When Jimmy found his mother, she was in the master bedroom with a pile of clothing she had brought in. She went to the closet, pulling out hangers.

North handed me an earbud. He listened through the other one. The audio was a second delayed from the video.

Jimmy waited until his mother turned around. “Yes?” she asked him.

“She organized her space,” he said. “Clothes are put away in that little closet. She’s about as crazy as you with sorting. Looked like she had them designated by day.”

It was unsettling to hear him saying this. He’d been in the closet and looked through my things. I supposed she wasn’t going to come up here if Jimmy would report everything to her.

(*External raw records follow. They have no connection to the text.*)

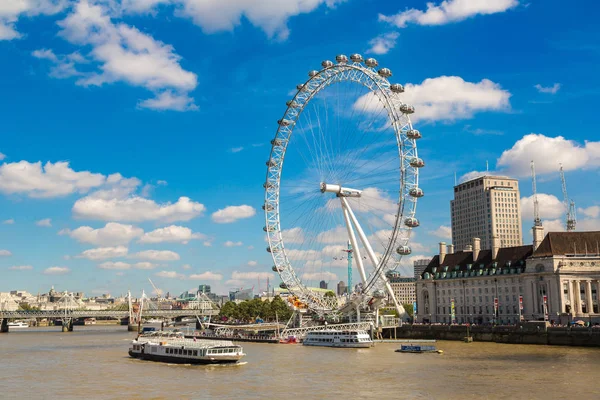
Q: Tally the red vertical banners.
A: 3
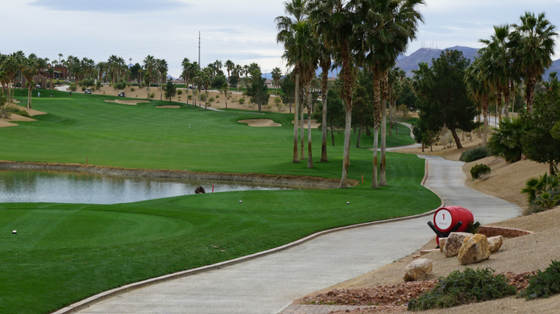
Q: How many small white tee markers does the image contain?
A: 3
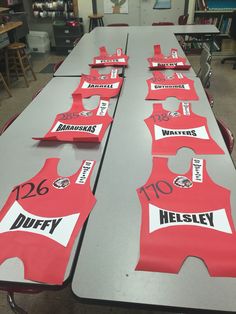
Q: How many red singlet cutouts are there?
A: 8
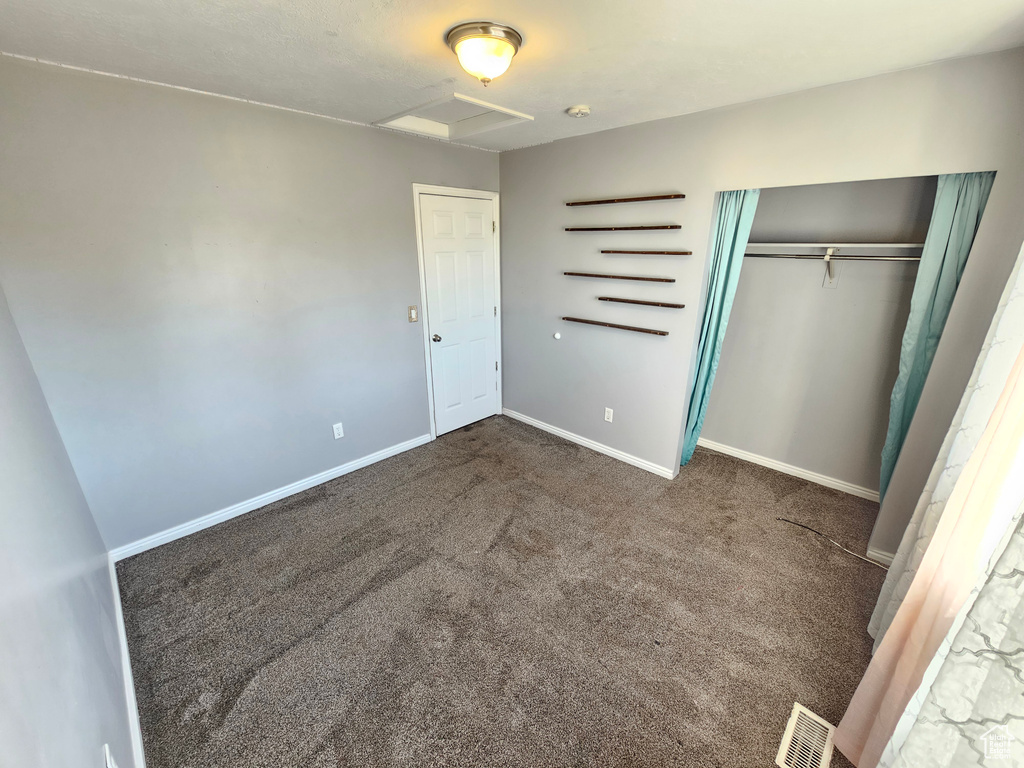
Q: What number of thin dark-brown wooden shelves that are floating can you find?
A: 6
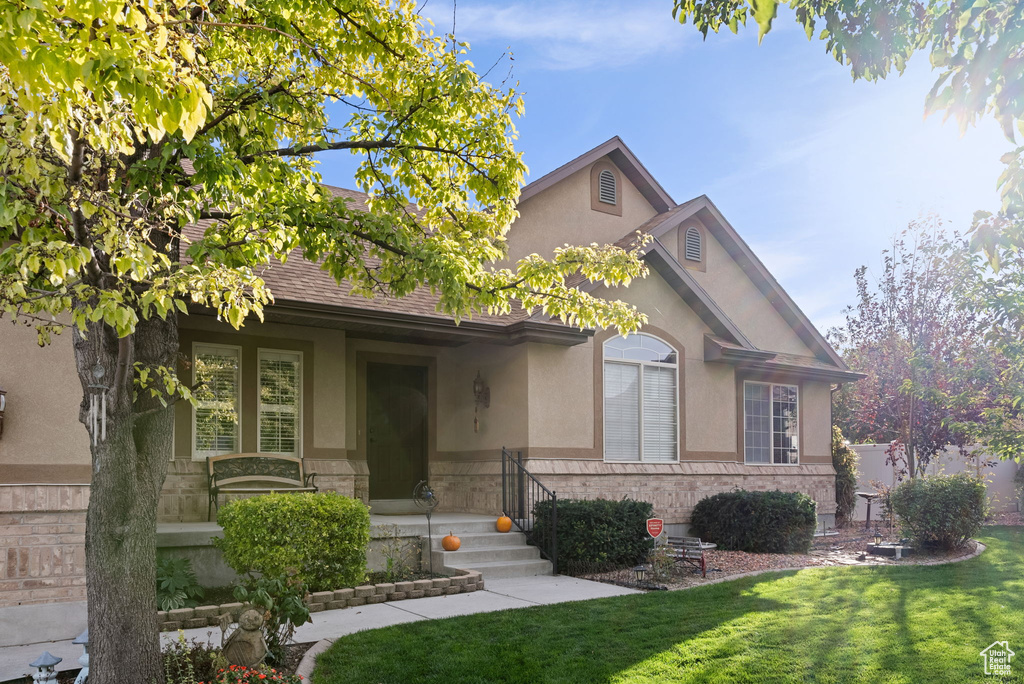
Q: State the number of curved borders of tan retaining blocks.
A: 1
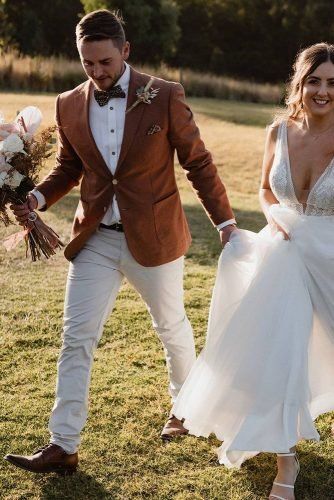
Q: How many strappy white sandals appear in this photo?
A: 1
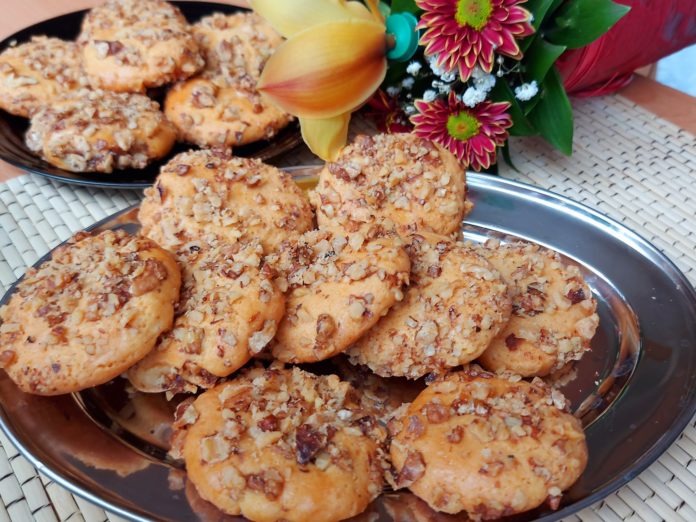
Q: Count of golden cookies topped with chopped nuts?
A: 15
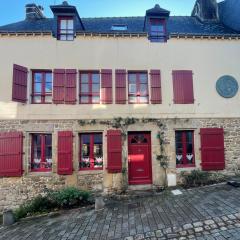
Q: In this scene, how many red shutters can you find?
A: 11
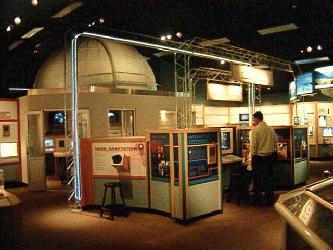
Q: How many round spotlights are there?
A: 13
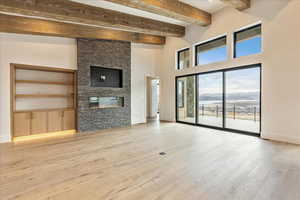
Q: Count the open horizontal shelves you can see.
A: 2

Gabriel must have hidden pretty well at least.

Carol held a wire hanger in her hands, straightening a small bend. “She hung up dirty clothes from camp?”

North tightened his lips, and his shoulders dropped. We shared the concern between us. Dirty clothing was something we’d overlooked.

Jimmy shrugged, sitting on a corner of the bed. His eyes wandered around the room, looking at the small TV on a side table and the brown wallpaper. “Maybe they had laundry machines at the camp? She wasn’t dirty at all when she came in.”

He’d invaded my privacy, but at least he seemed supportive of me. It still hurt that I felt I couldn’t trust him.

But who was I to think little of him for doing so? Here I was listening to his conversation with his mother. Despite our reasons, we were eavesdropping.

“Hmm,” Carol said. “Her father said she was a troublemaker. Her sister says she’s got a bunch of boyfriends, has been away from home the last couple of months living with one.”